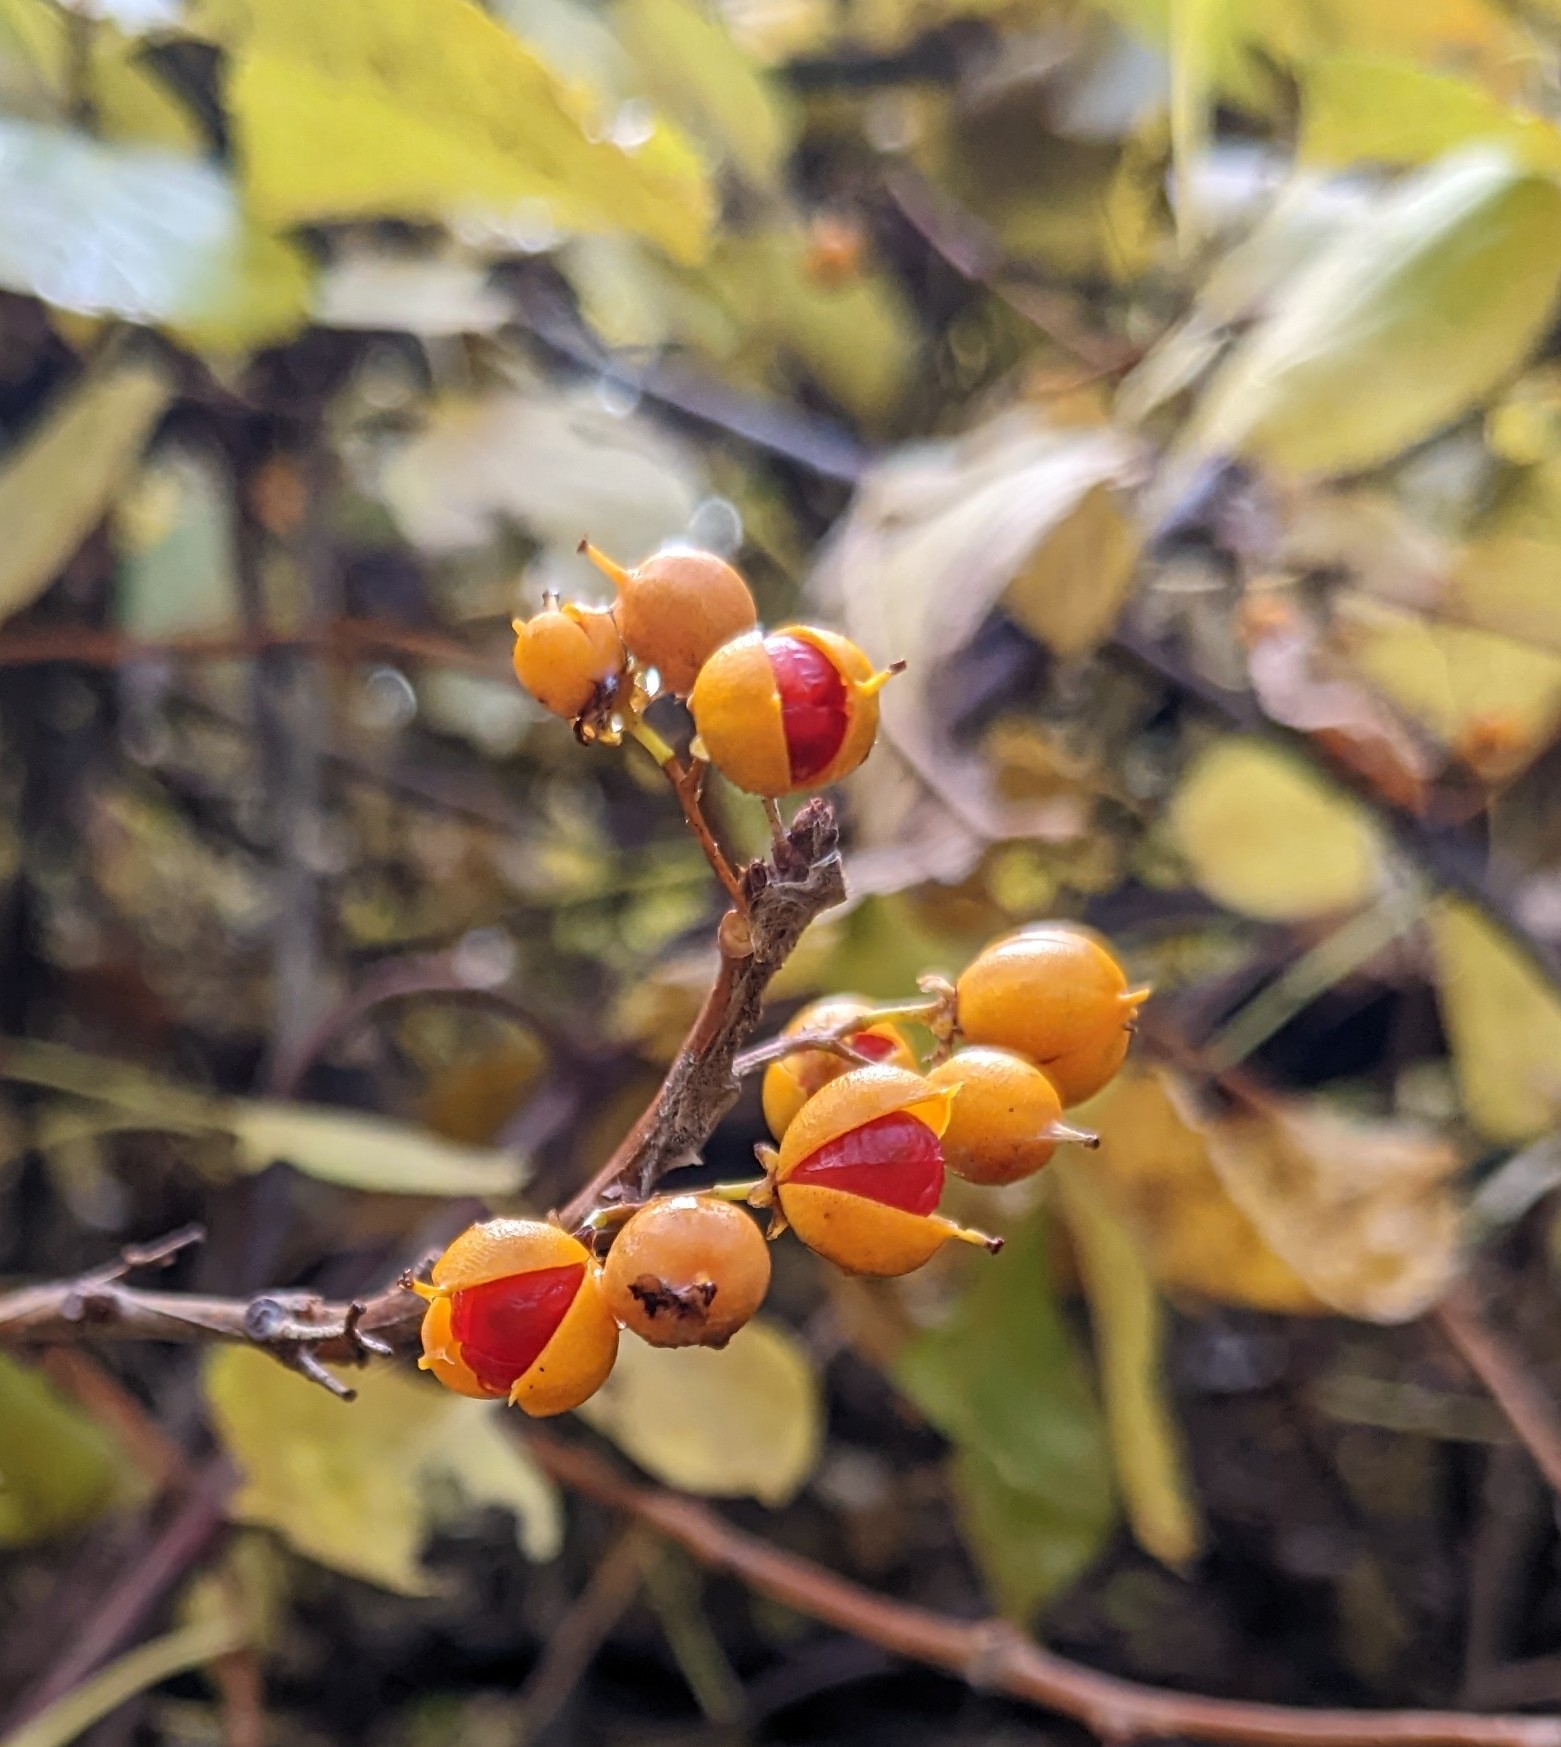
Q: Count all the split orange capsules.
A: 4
==
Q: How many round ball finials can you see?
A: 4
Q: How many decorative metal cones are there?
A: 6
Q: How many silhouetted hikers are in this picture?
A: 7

### ACTIVITY
Report each line of the records that holds the word "many".

### REPLY
Q: How many round ball finials can you see?
Q: How many decorative metal cones are there?
Q: How many silhouetted hikers are in this picture?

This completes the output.